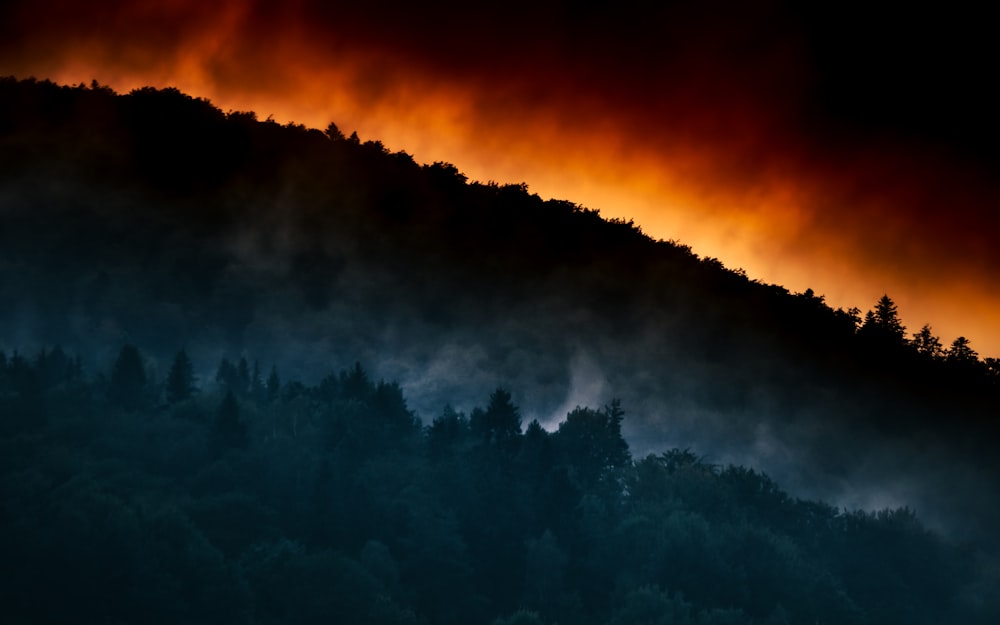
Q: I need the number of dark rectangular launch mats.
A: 0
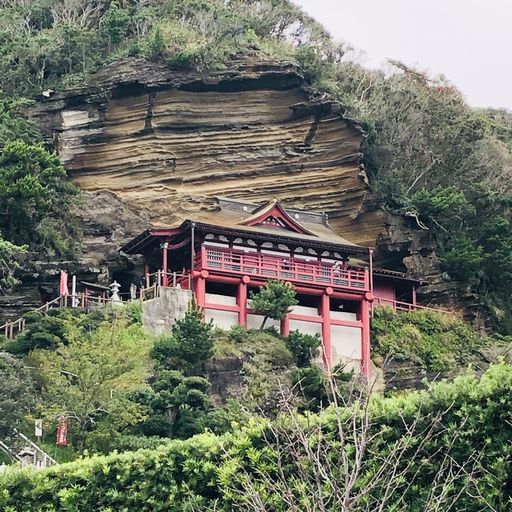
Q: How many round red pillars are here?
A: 5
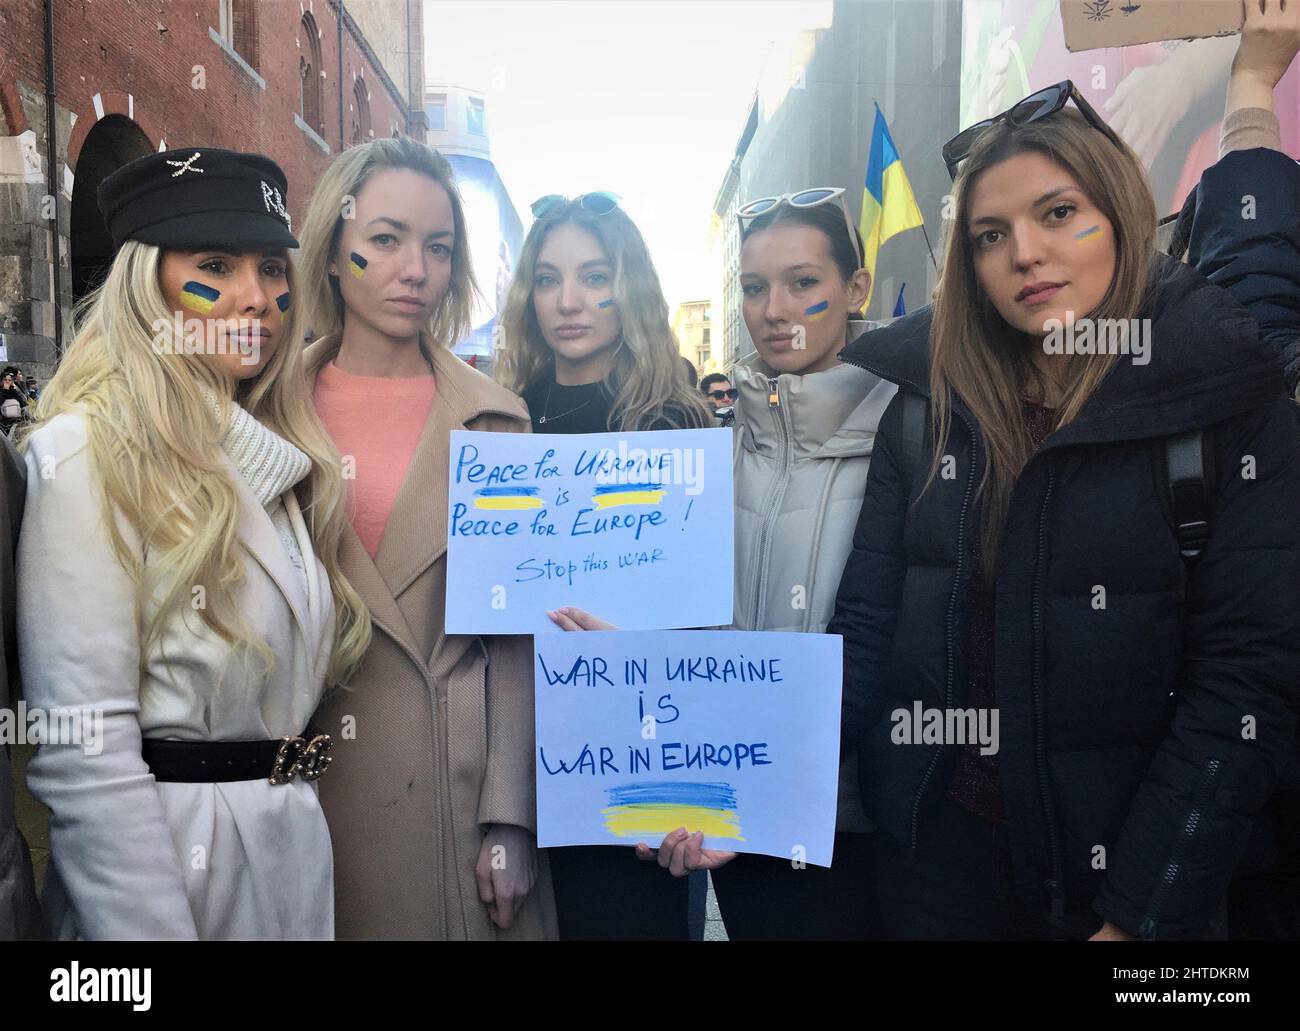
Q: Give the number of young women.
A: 5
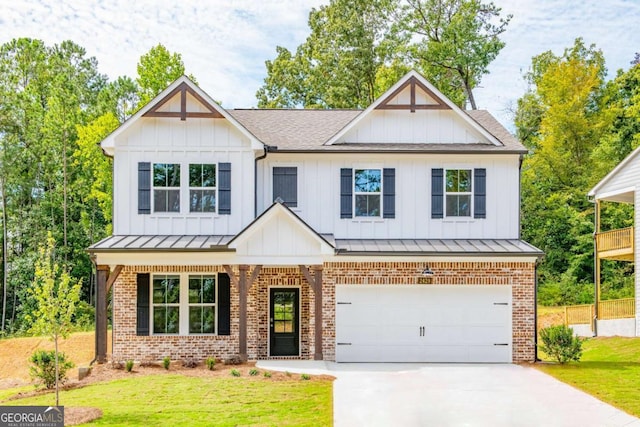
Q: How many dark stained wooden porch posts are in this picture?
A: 3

____

## WORK ORDER
Show each line from the listing above that includes the word "many".

## COMPLETED EXERCISE
Q: How many round red pillars are here?
Q: How many dark stained wooden porch posts are in this picture?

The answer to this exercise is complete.